Commissioned by Contiki Holidays
Instead of a singular country, Perú is best thought of as a diverse series of regions, each with its own particular culture, traditions, microclimate, language, and landscapes. Topographically speaking, Perú is divided into coast, highlands, and jungle. Having been afforded the opportunity by Contiki to live, breathe, and document a sliver of all three of these divisions gave me a comprehensive view of Peruvian life in its totality – something I am incredibly grateful for. In Lima I felt the weight of over 9 million inhabitants, perpetually filling the streets and crowding the sidewalks. In Arequipa, Peruvians lived life at a different pace. “The White City” was quiet and inviting, offering a wide selection of craft breweries, coffee shops, and pisco bars. In the Colca Valley I witnessed feats of ancient engineering that are still in use today: Inca aqueducts and irrigation systems that are used to feed thousands of farming terraces in a sprawling landscape.
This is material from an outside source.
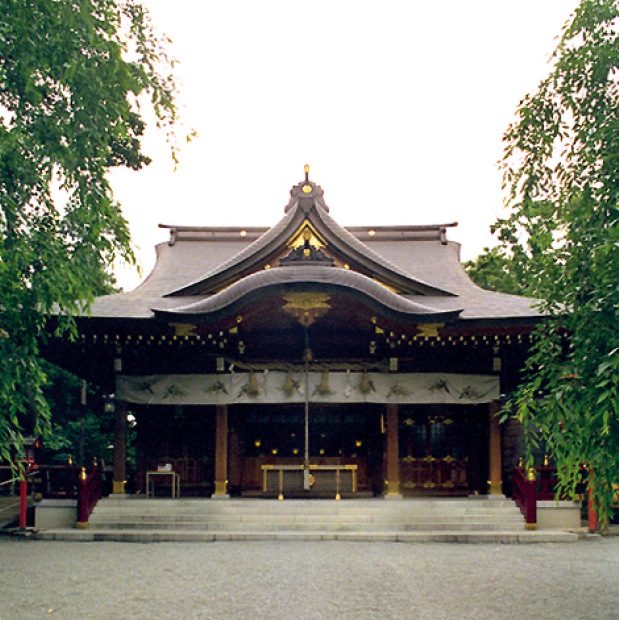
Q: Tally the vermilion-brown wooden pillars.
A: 4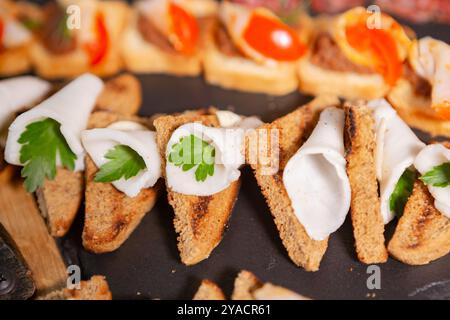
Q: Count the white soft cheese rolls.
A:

Above me, a veritable dinosaur (The Andean Condor) glided on thermal winds looking for signs of a potential meal. On Lake Titicaca, I was humbled by the warmth and kindness of indigenous communities that have called a series of floating islands (Uros) home for thousands of years. They invited me into their homes, shared their traditions, and offered genuine insights about their lives away from modern civilization. In the Sacred Valley I tasted salt from Maras, a salt mine that has been around since before the “discovery” of America. I took a train to Machu Picchu and was transported to a time when Inca Civilization was the pinnacle of modernity on our planet. Witnessing the clouds slowly rise and dissipate around the oasis in the Andes was a truly life-changing moment. Finally, I saw the immensity and wild nature of the Peruvian Amazon. On a personal note, this was the highlight of the trip. The jungle is loud, intimidating, wild, and untamed. At any given moment, if you look down at the jungle floor, you’ll see a place teeming with life – billions of little workers trying to survive the perils of the Amazon. Above, the sound is deafening; monkeys and birds rule the jungle canopy, constantly marking their territory to potential rivals. Perú’s stunning diversity of people, wildlife, and landscapes cannot be overstated.
I hope my photographs portray a valuable piece of their story.